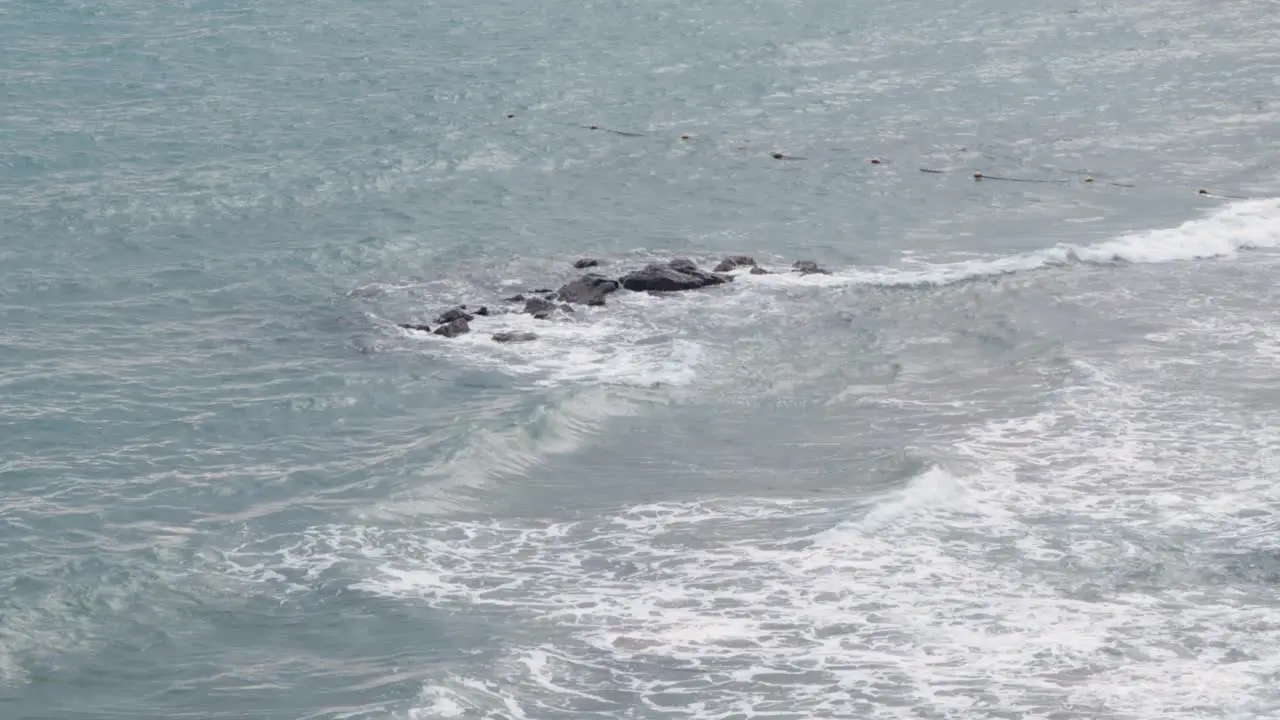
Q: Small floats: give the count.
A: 8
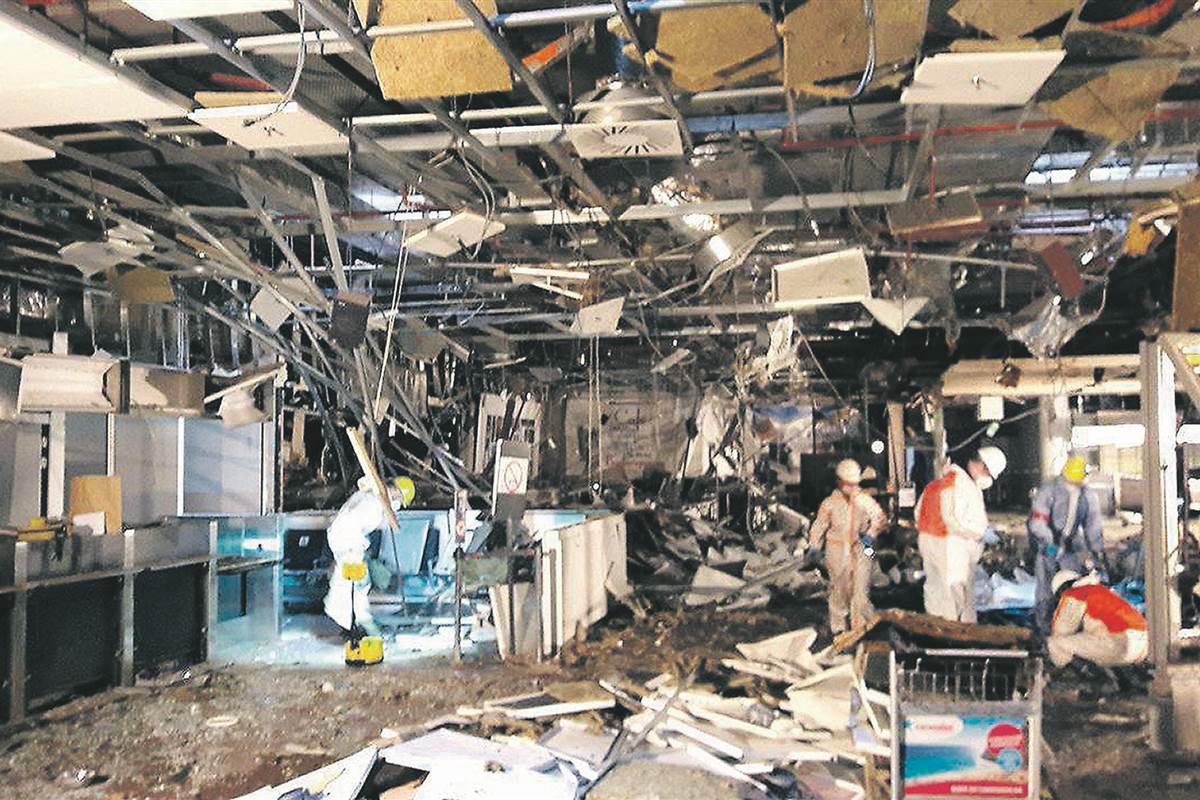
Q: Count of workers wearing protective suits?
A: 5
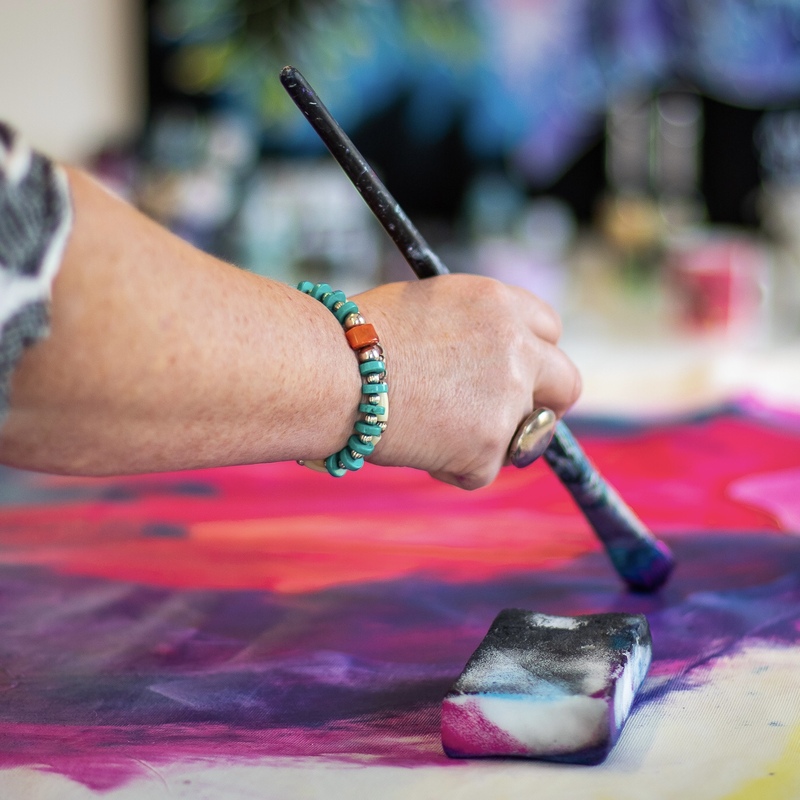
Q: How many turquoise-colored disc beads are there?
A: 11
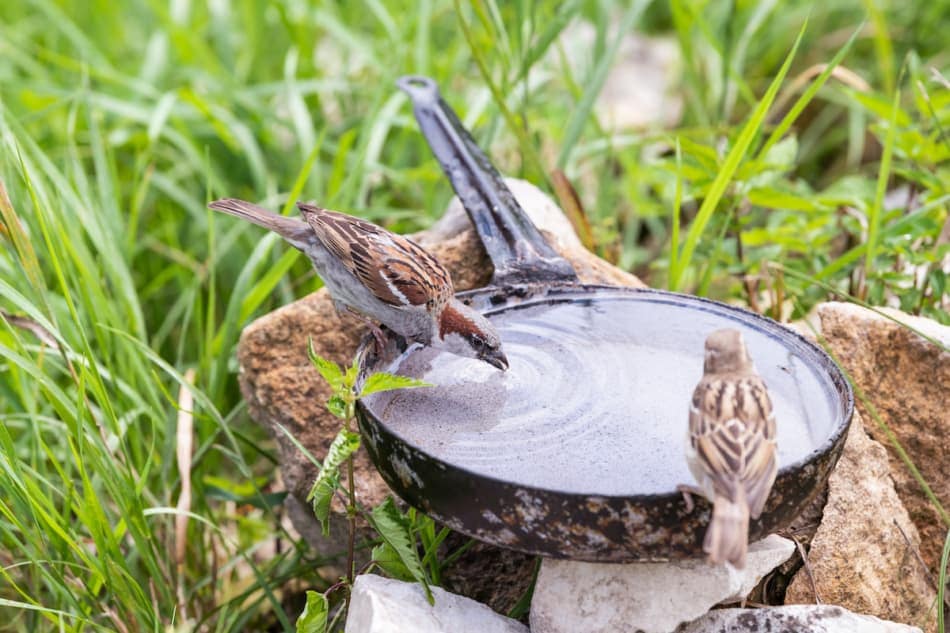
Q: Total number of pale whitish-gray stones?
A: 3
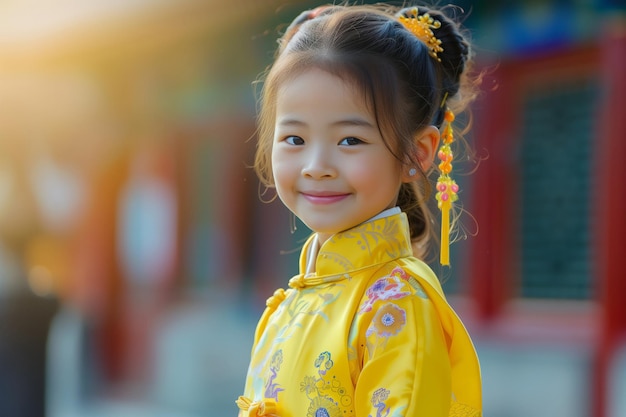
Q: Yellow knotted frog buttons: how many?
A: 3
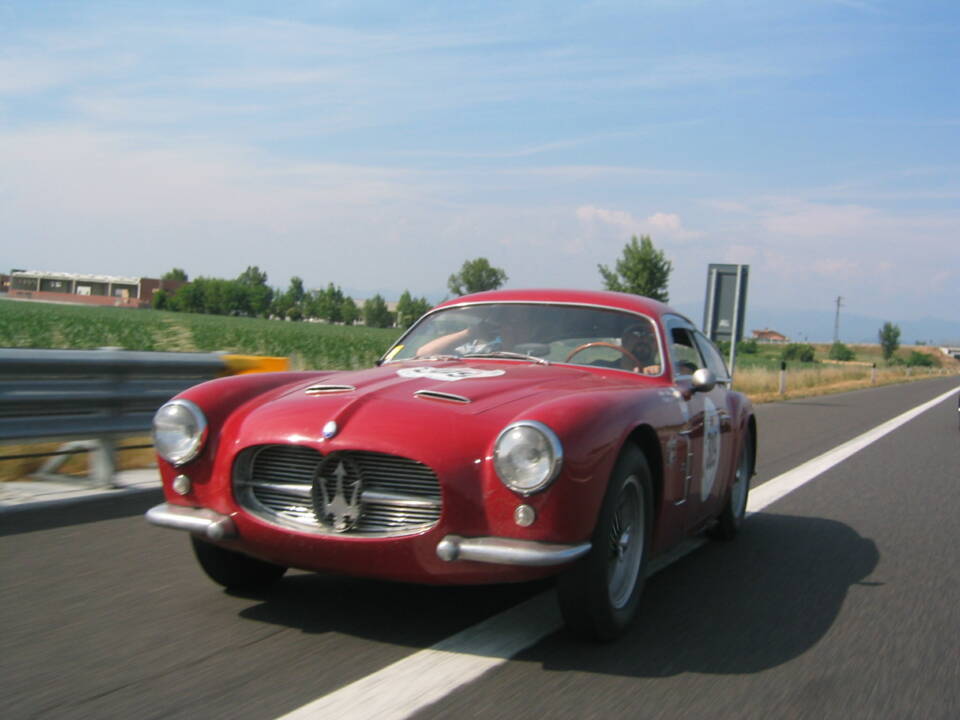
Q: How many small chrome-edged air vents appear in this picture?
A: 2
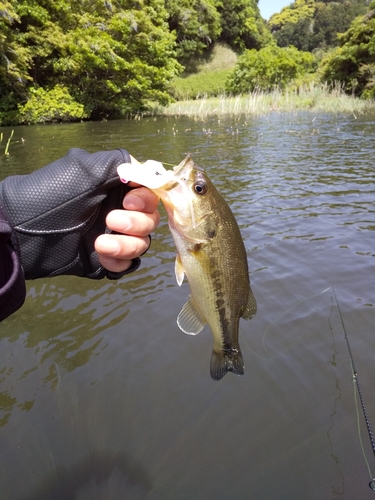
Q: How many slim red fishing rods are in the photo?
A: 0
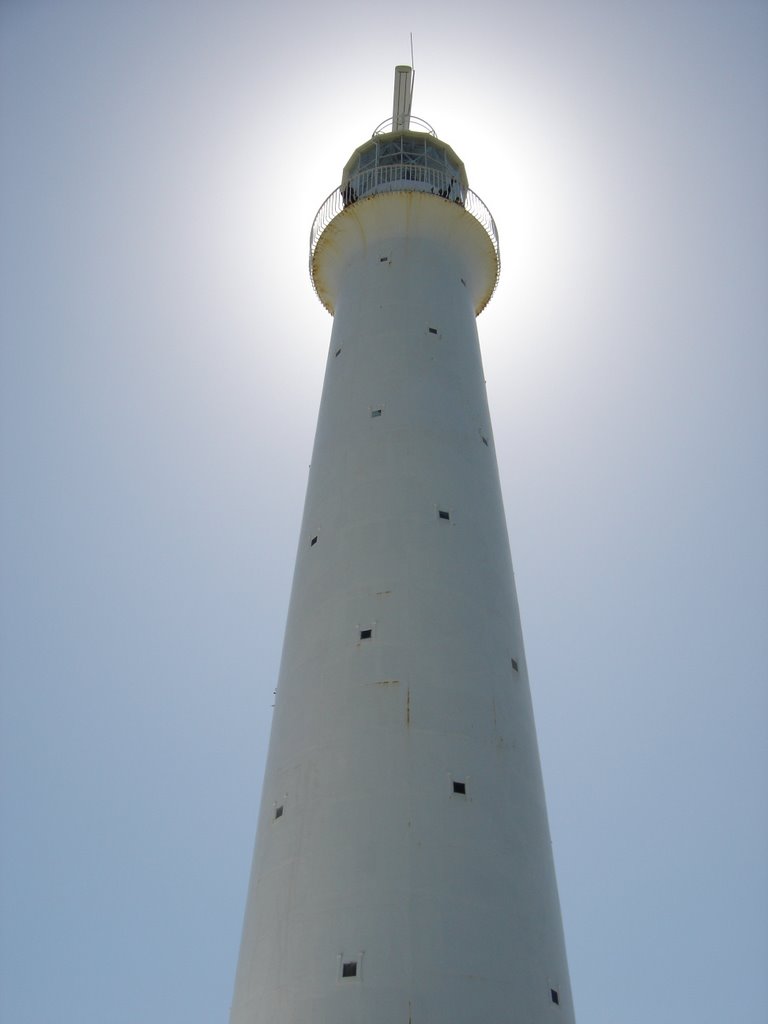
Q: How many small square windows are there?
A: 14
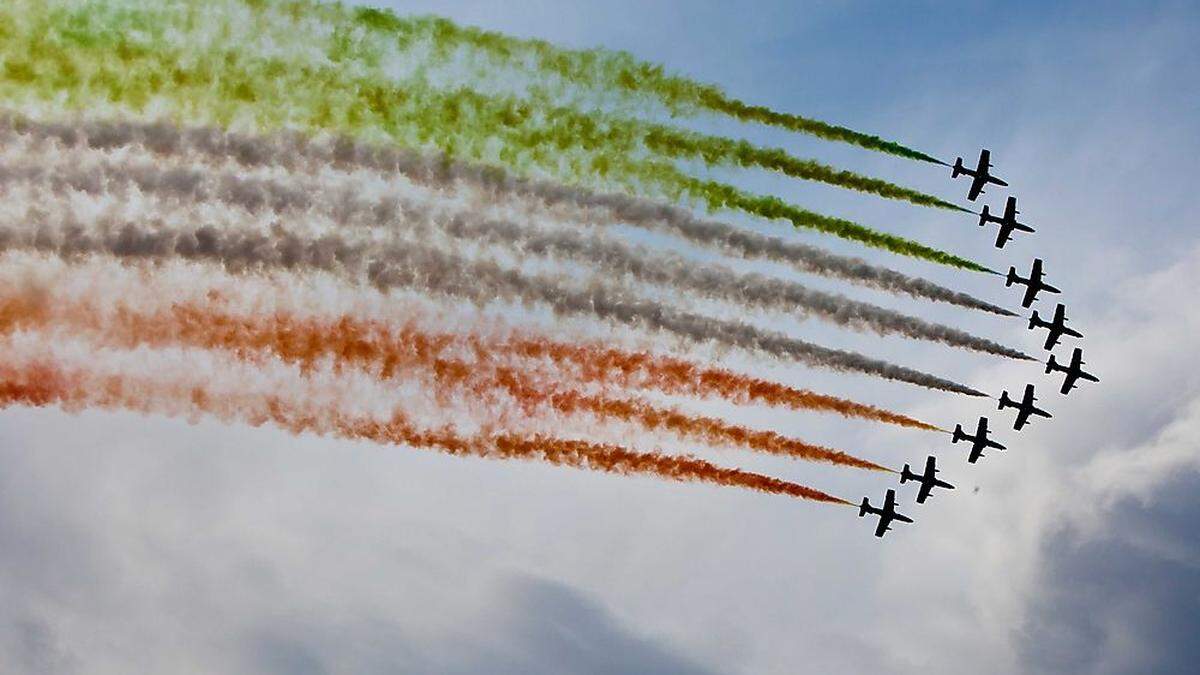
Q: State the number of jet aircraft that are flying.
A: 9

------------------------------------------------------------

# [TASK PROMPT]
Would you count the lines in the data that contain "many" and answer with only the number?

# [EXERCISE RESPONSE]
5